* **PROVIDED MATERIAL**
════════

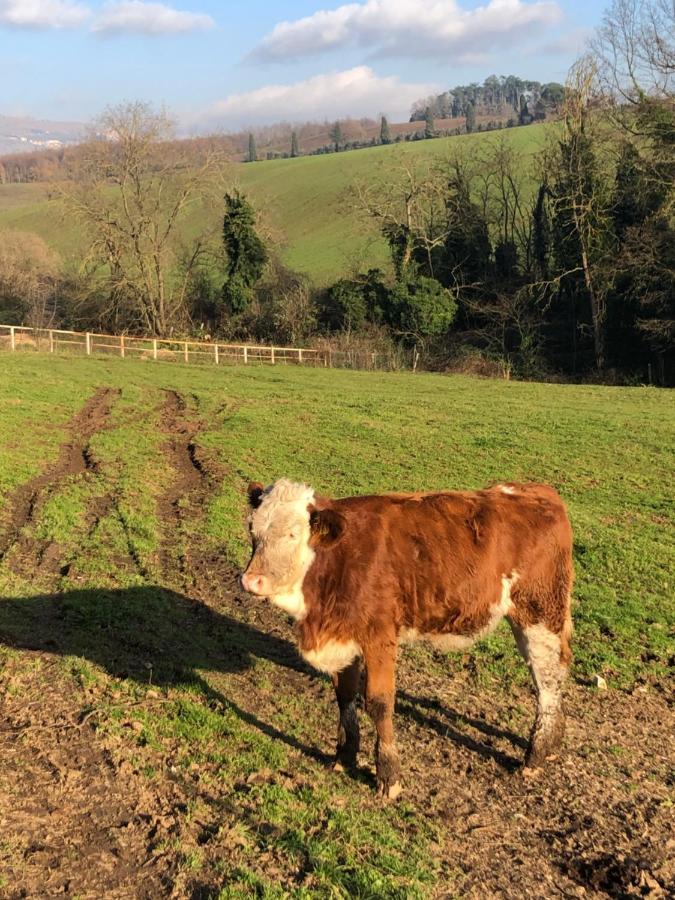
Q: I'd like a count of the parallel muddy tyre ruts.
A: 2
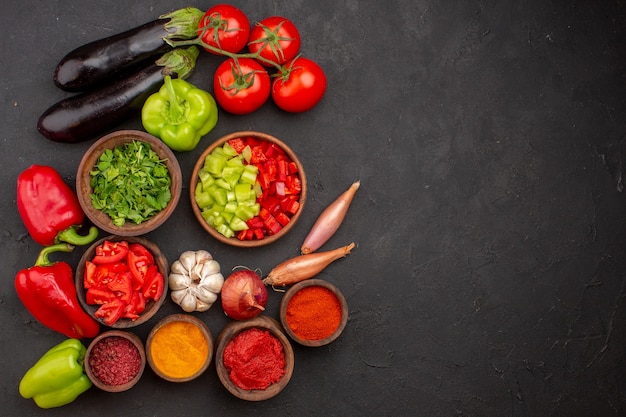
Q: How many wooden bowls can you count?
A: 7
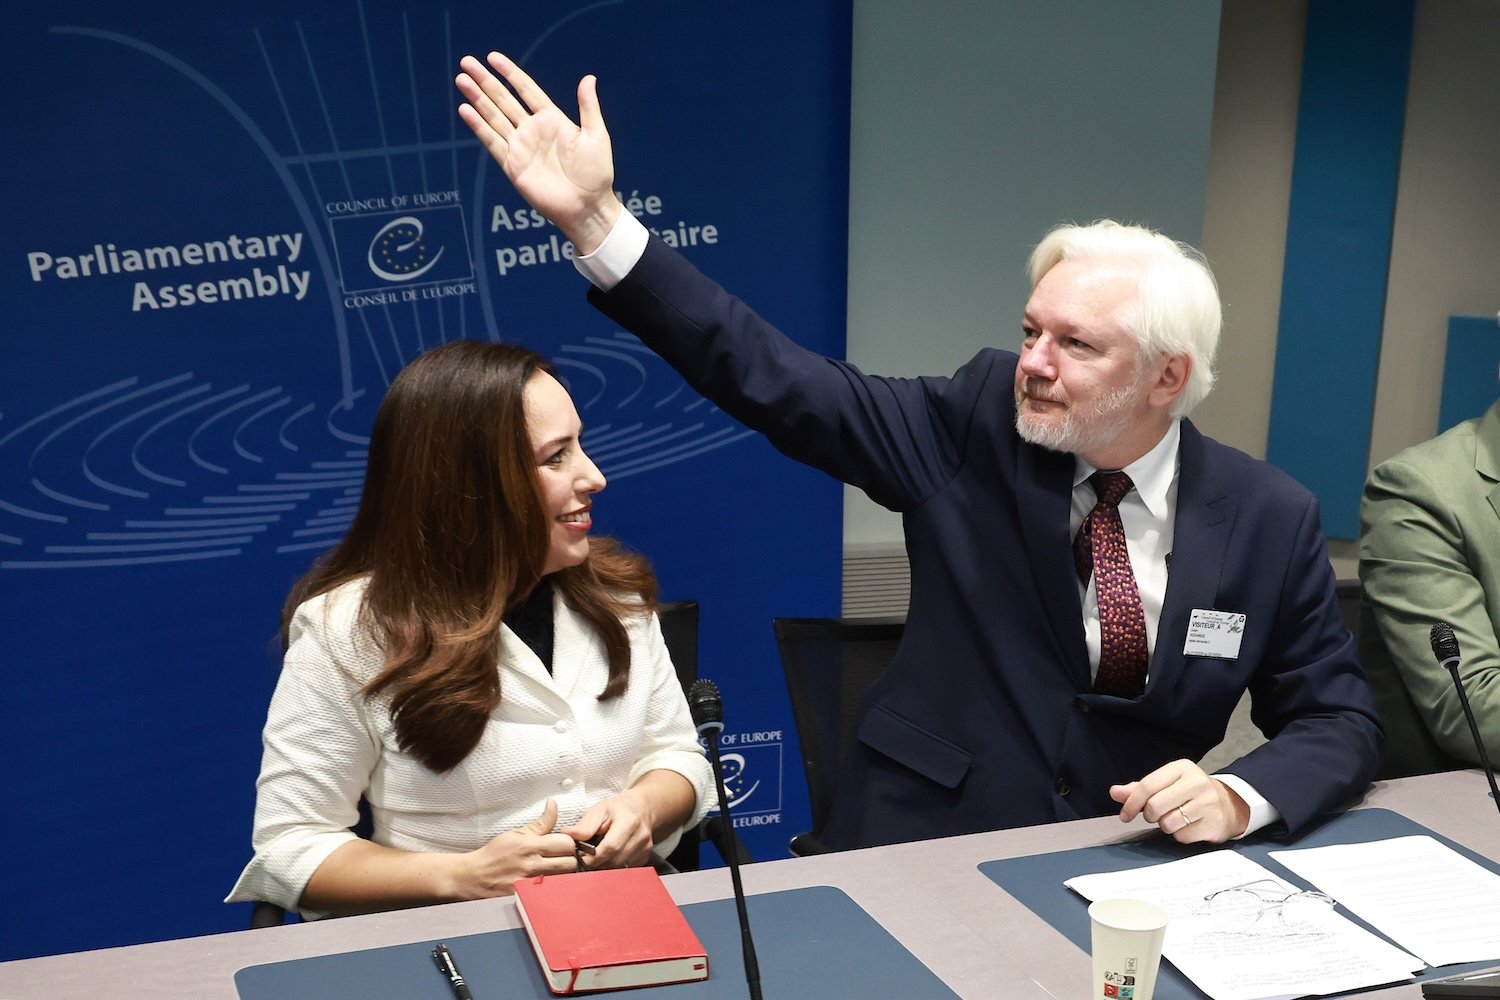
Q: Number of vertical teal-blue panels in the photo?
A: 2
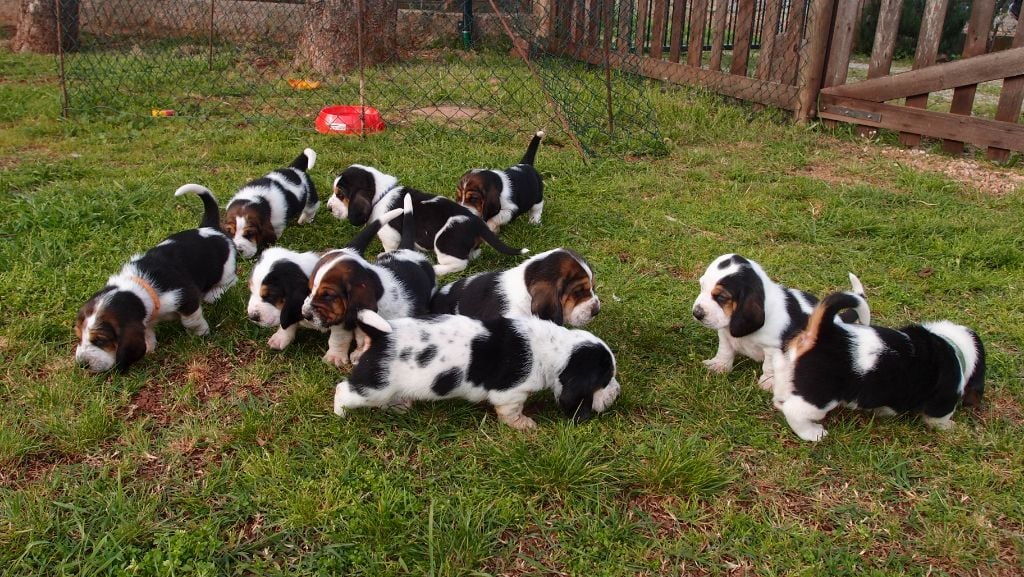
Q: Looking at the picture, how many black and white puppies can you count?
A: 10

════════

* **WHAT YOU WILL DO**
Each line of the material that has the word "many" belongs in the answer.

* **ANSWER**
Q: How many wooden bowls can you count?
Q: Looking at the picture, how many black and white puppies can you count?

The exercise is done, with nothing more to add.